= ACTIVITY =
Transcribe the entries exactly as they stand below, passing over any picture.

::: EXTRACTED RECORDS :::

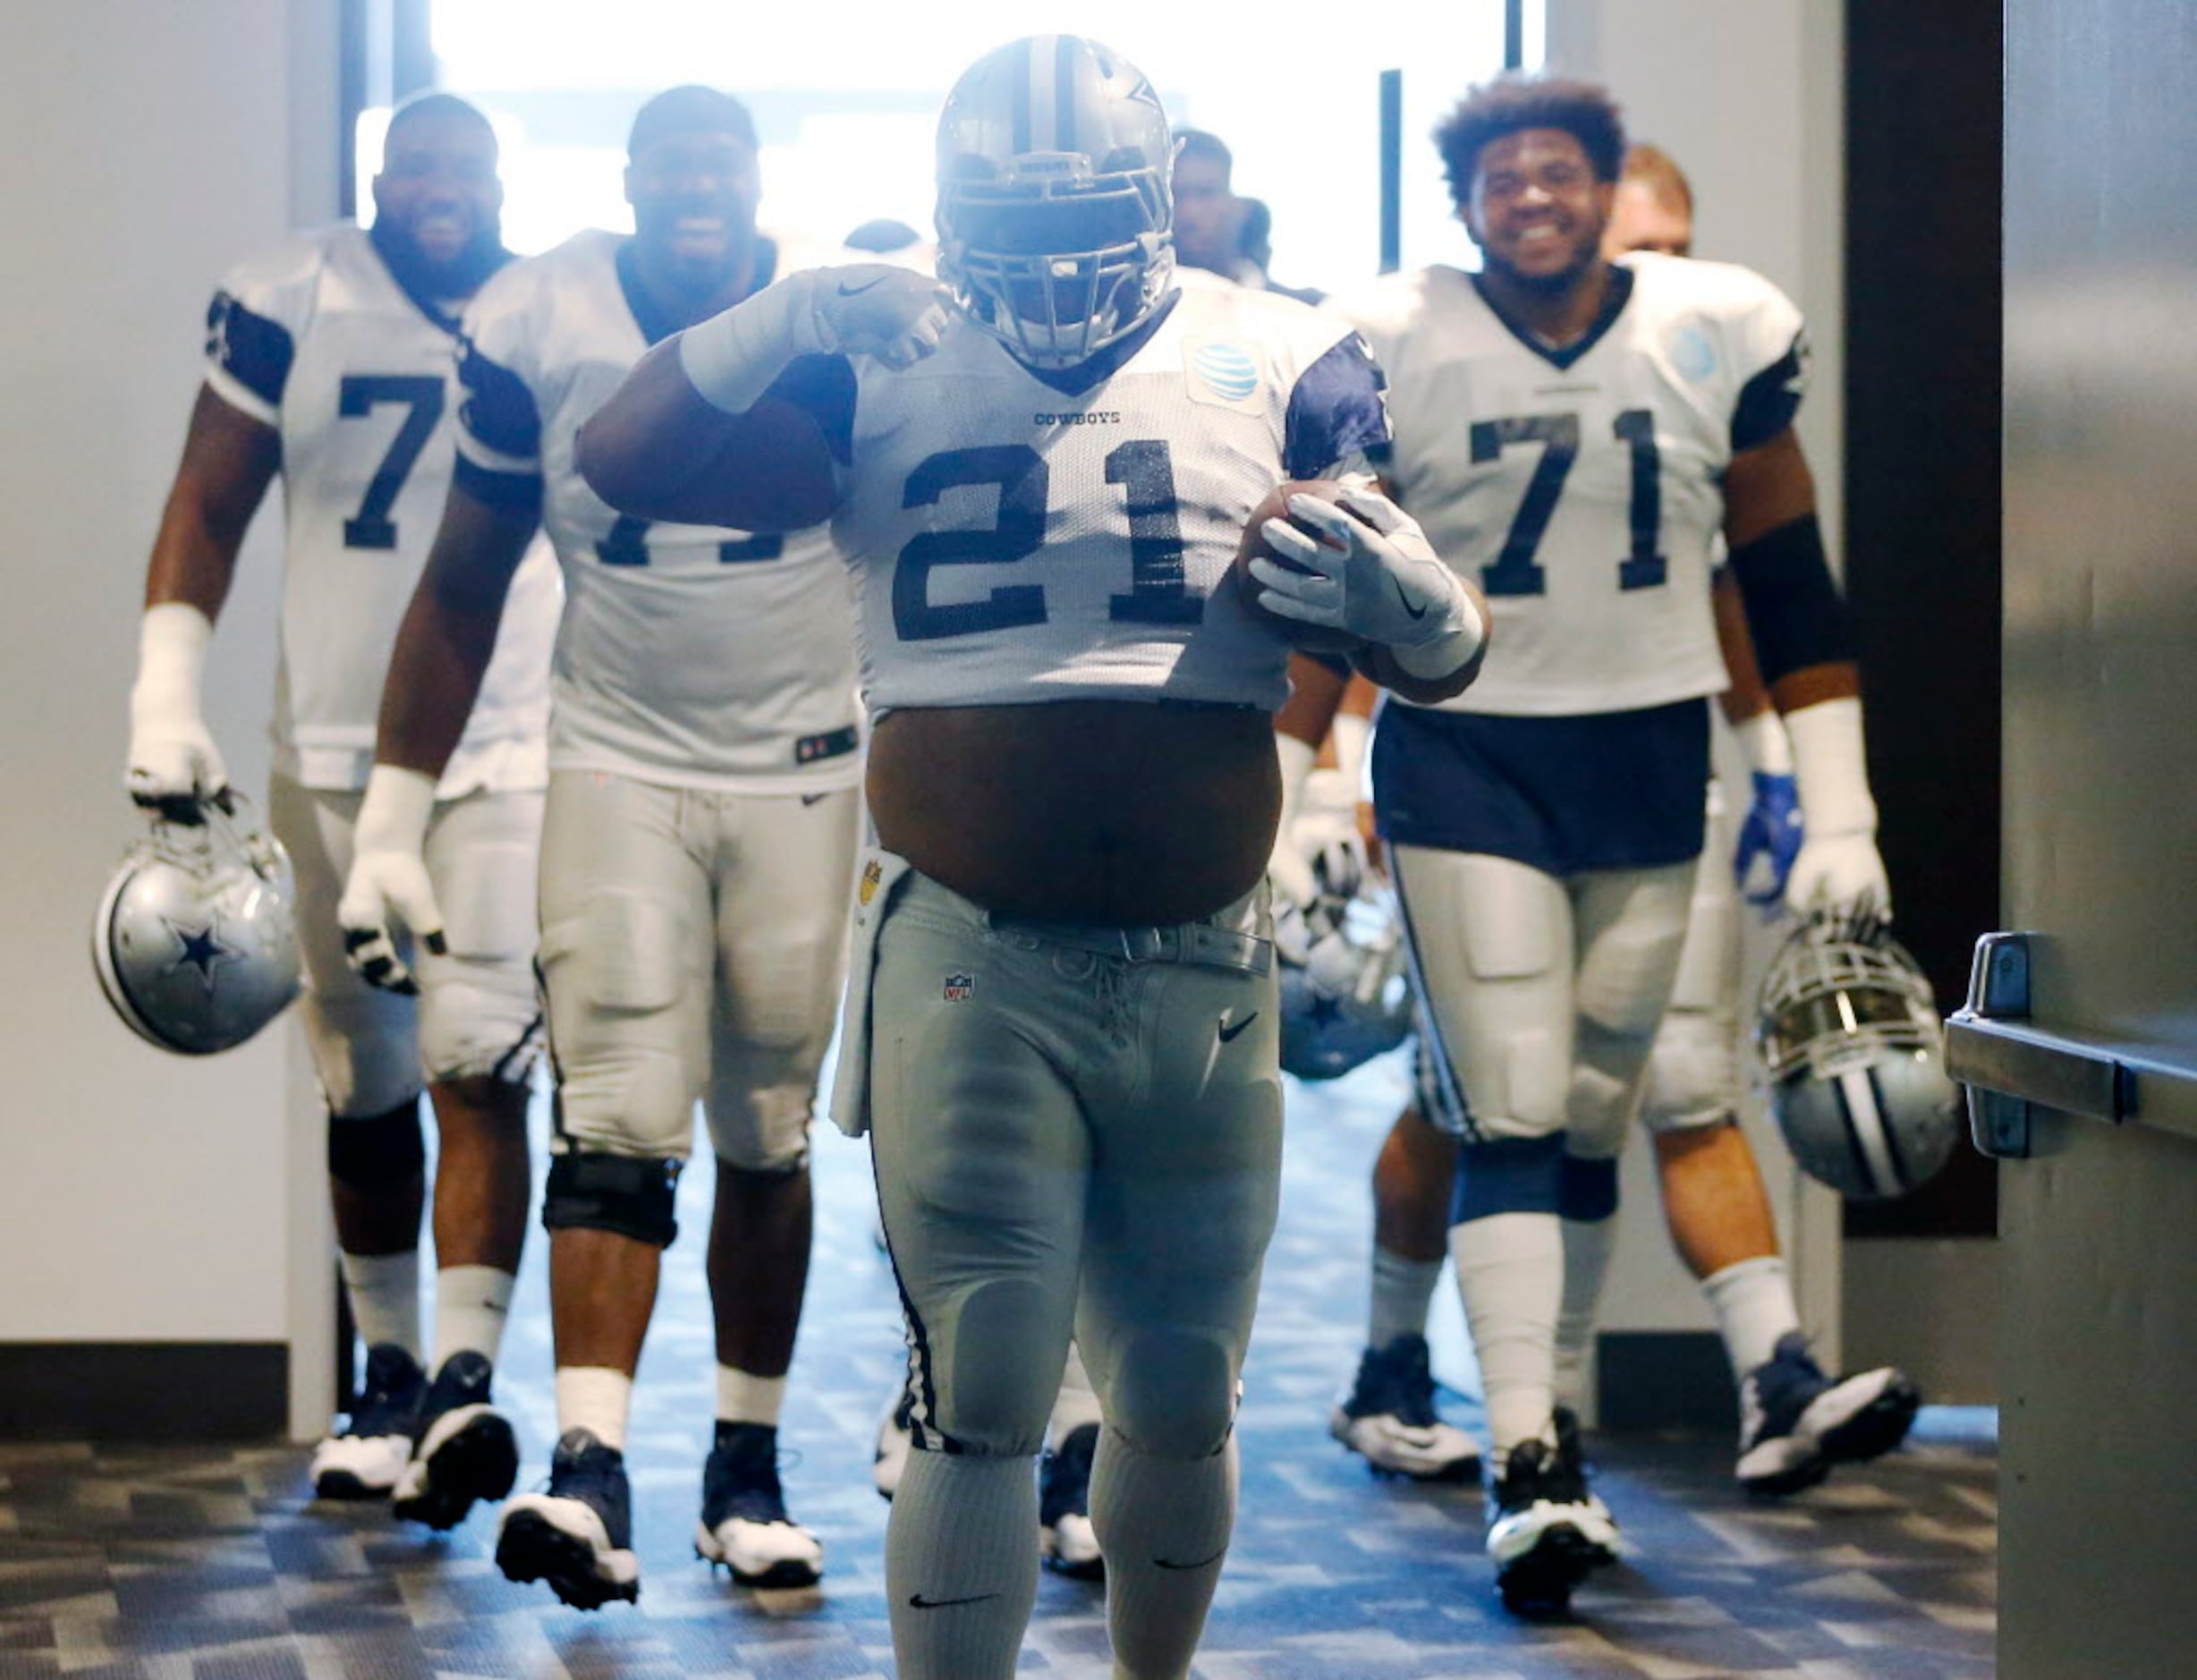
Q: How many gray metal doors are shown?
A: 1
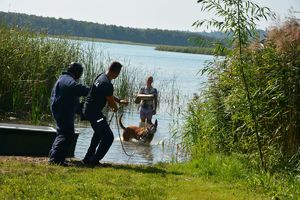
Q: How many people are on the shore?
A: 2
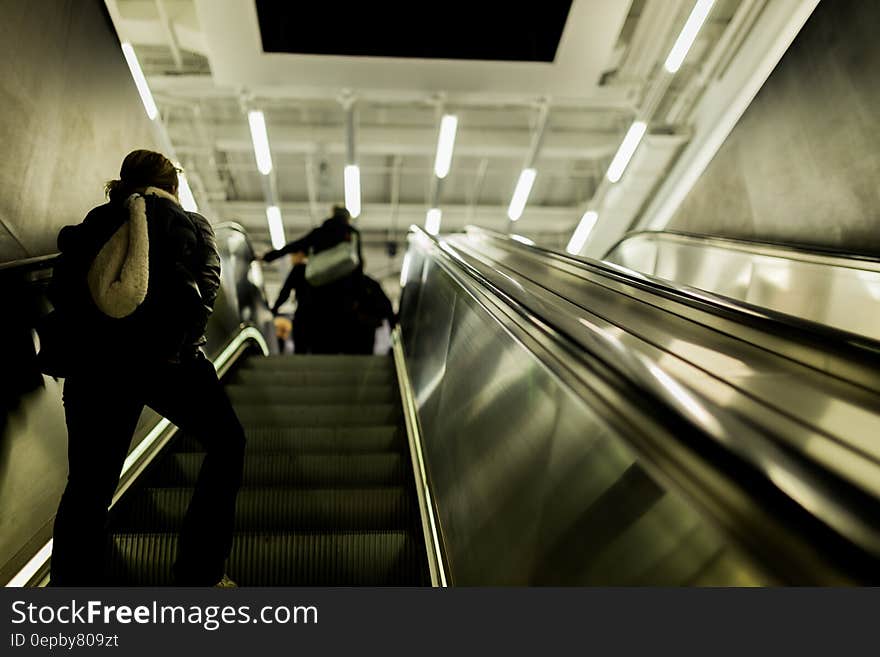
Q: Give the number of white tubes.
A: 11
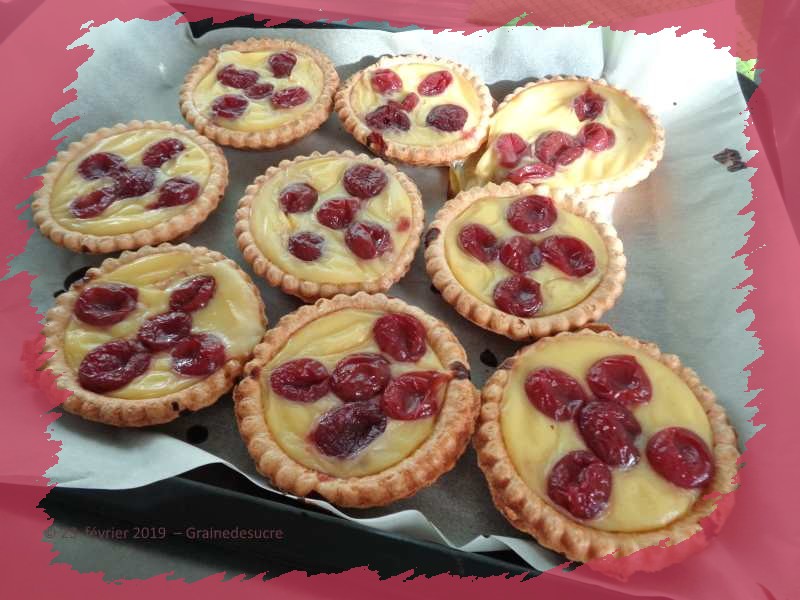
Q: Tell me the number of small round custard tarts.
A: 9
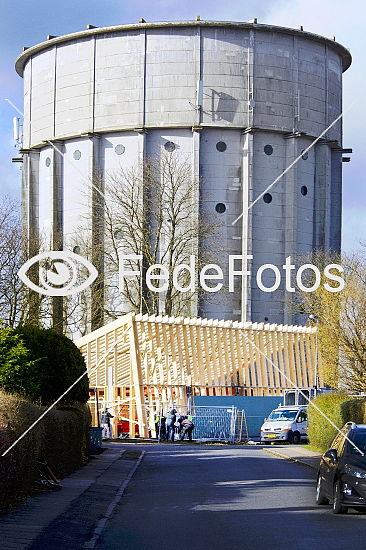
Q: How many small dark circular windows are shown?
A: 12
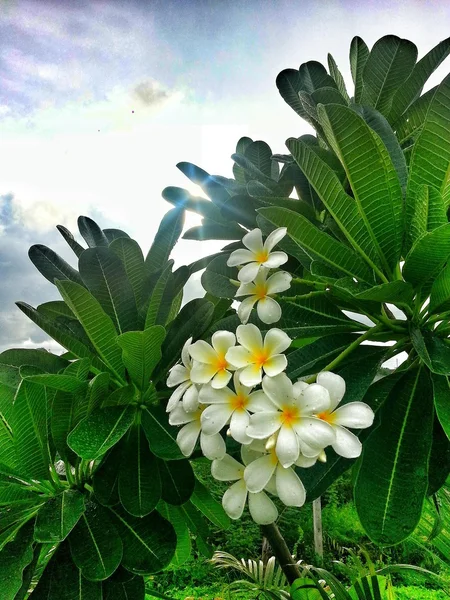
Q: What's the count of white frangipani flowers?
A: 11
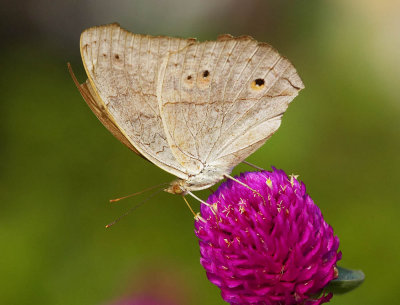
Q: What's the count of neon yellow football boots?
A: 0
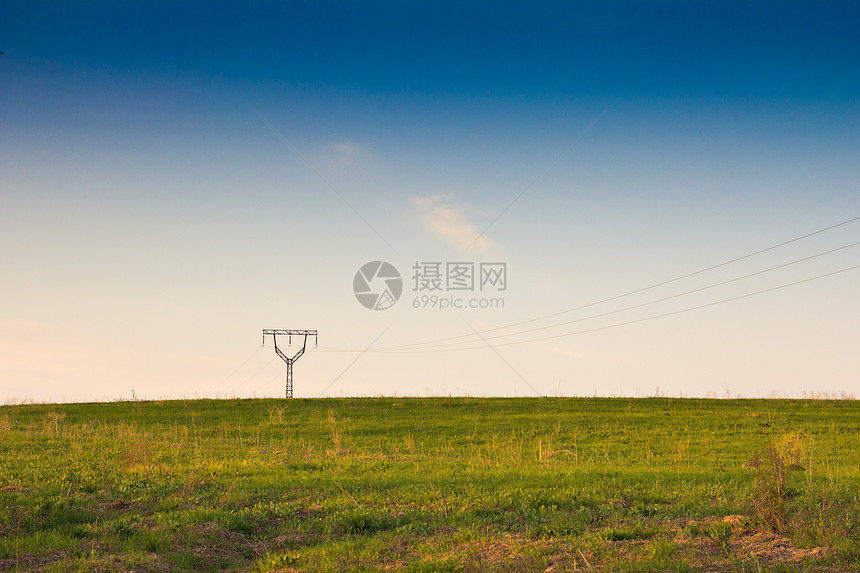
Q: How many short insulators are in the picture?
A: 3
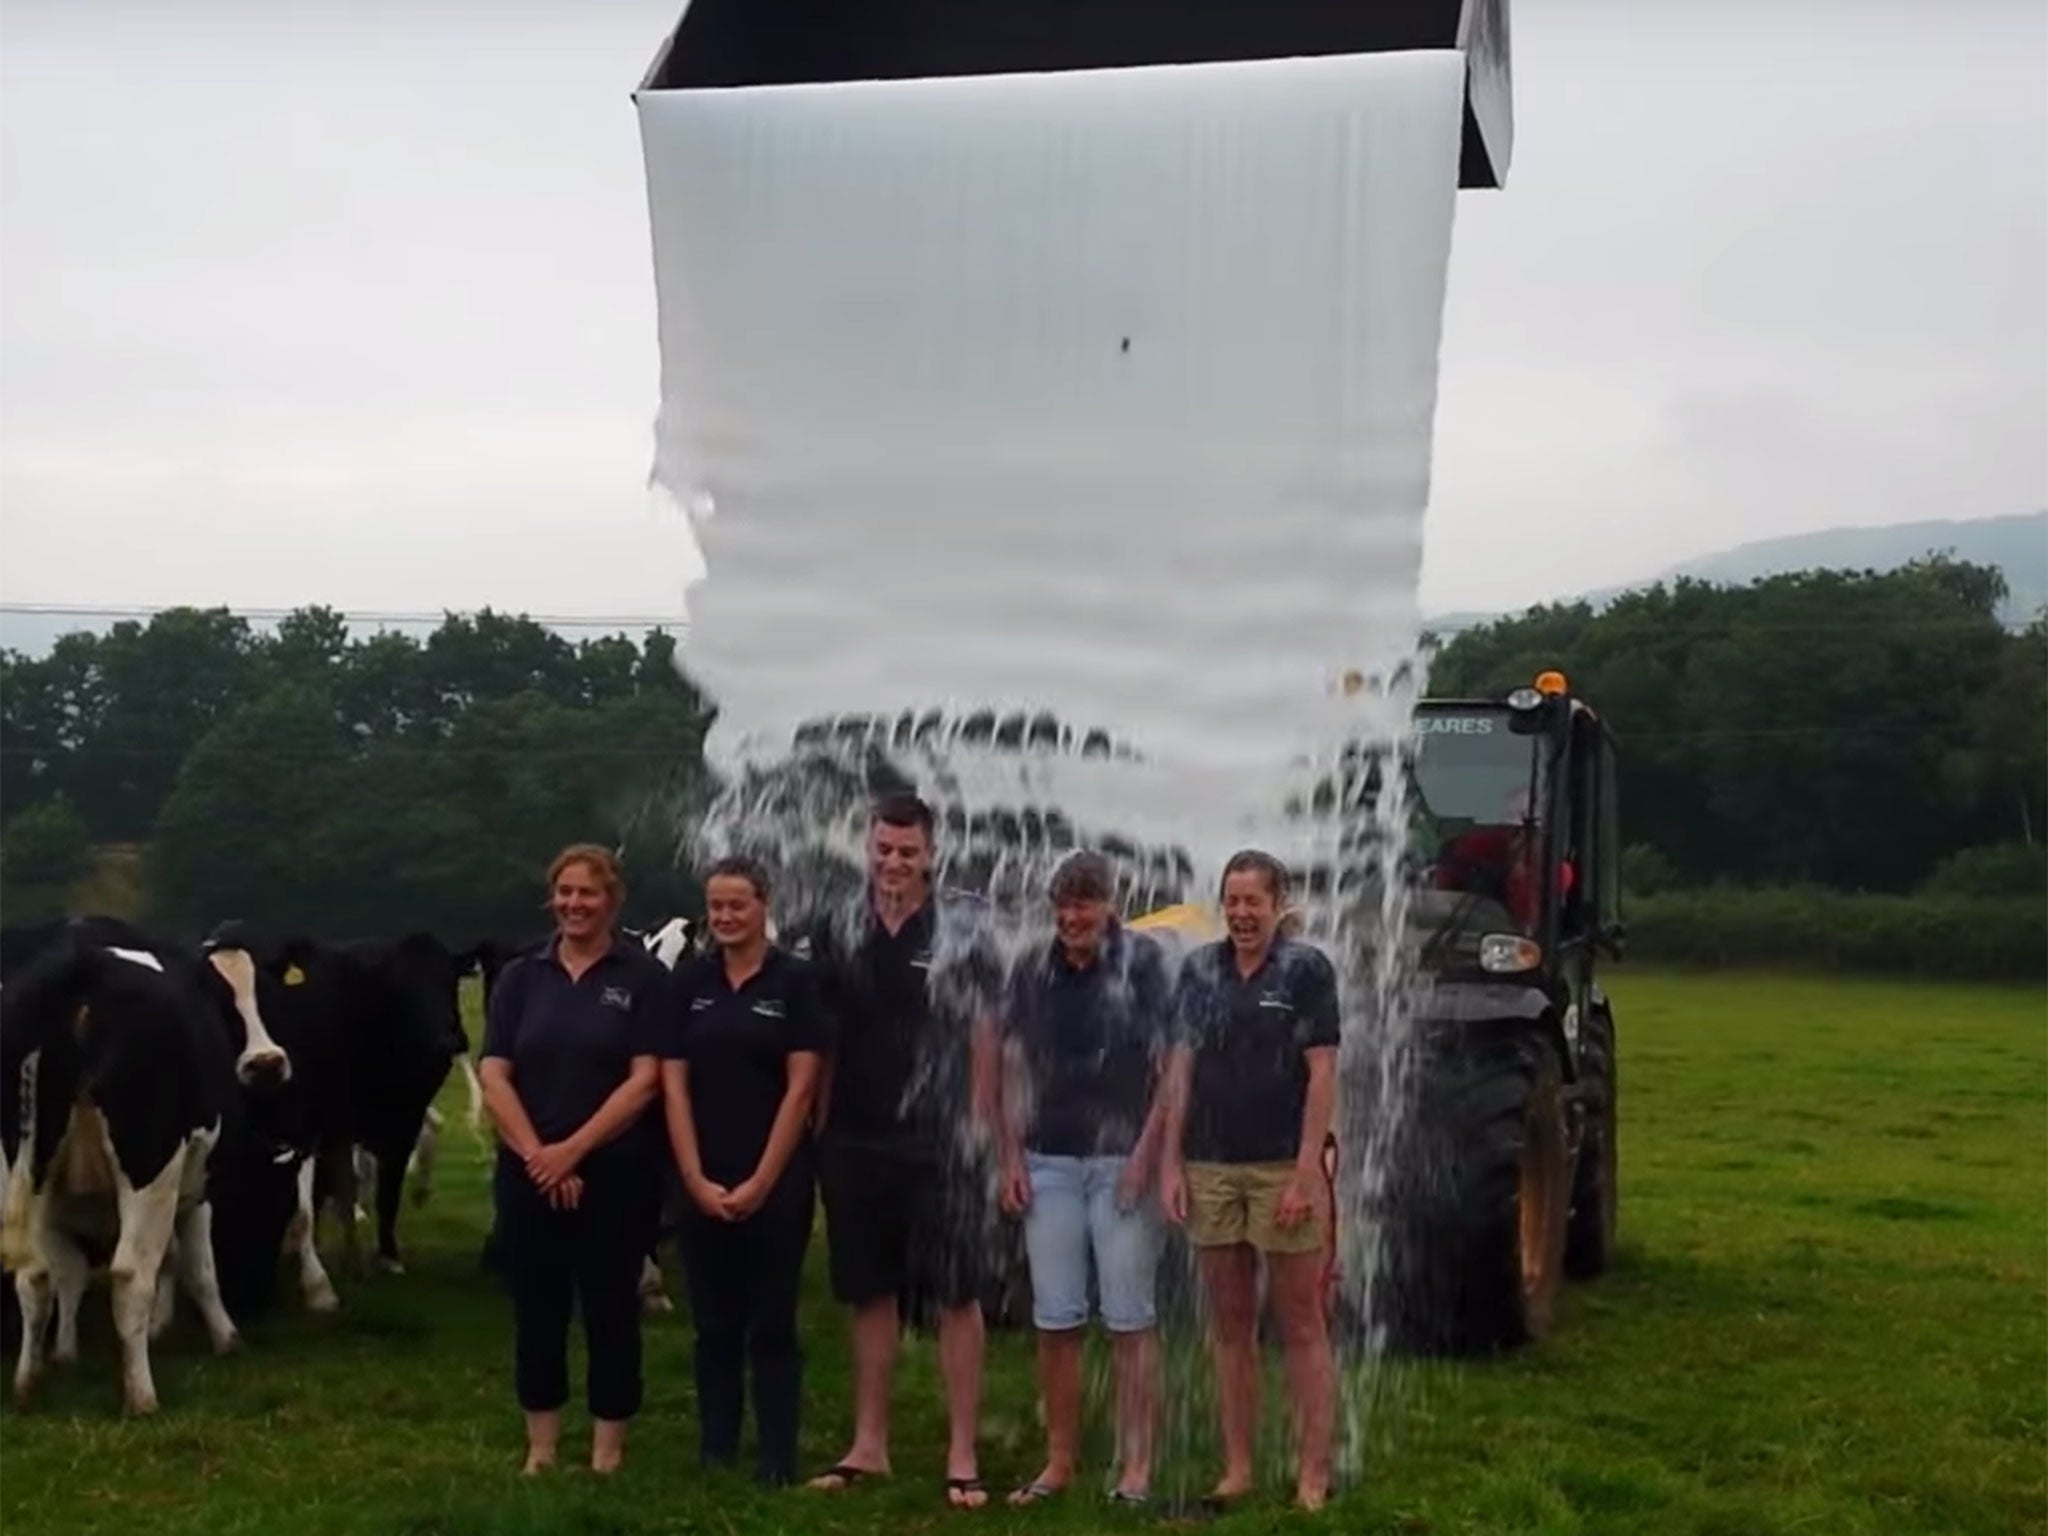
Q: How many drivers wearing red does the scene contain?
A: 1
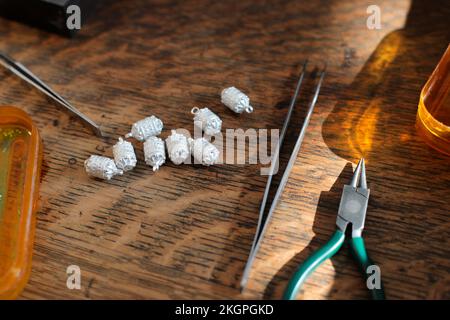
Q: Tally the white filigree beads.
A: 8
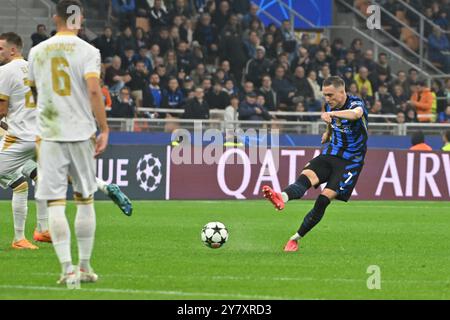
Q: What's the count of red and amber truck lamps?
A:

:::

= THE COMPLETED TASK =
Q: How many gray metal doors are shown?
A: 1
Q: How many people are on the shore?
A: 2
Q: Give the number of white tubes.
A: 11
Q: Tell me the number of small round custard tarts.
A: 9
Q: How many small dark circular windows are shown?
A: 12
Q: What's the count of white frangipani flowers?
A: 11
Q: What's the count of neon yellow football boots?
A: 0
Q: How many short insulators are in the picture?
A: 3
Q: How many drivers wearing red does the scene contain?
A: 1
Q: Tally the white filigree beads.
A: 8
Q: What's the count of red and amber truck lamps?
A:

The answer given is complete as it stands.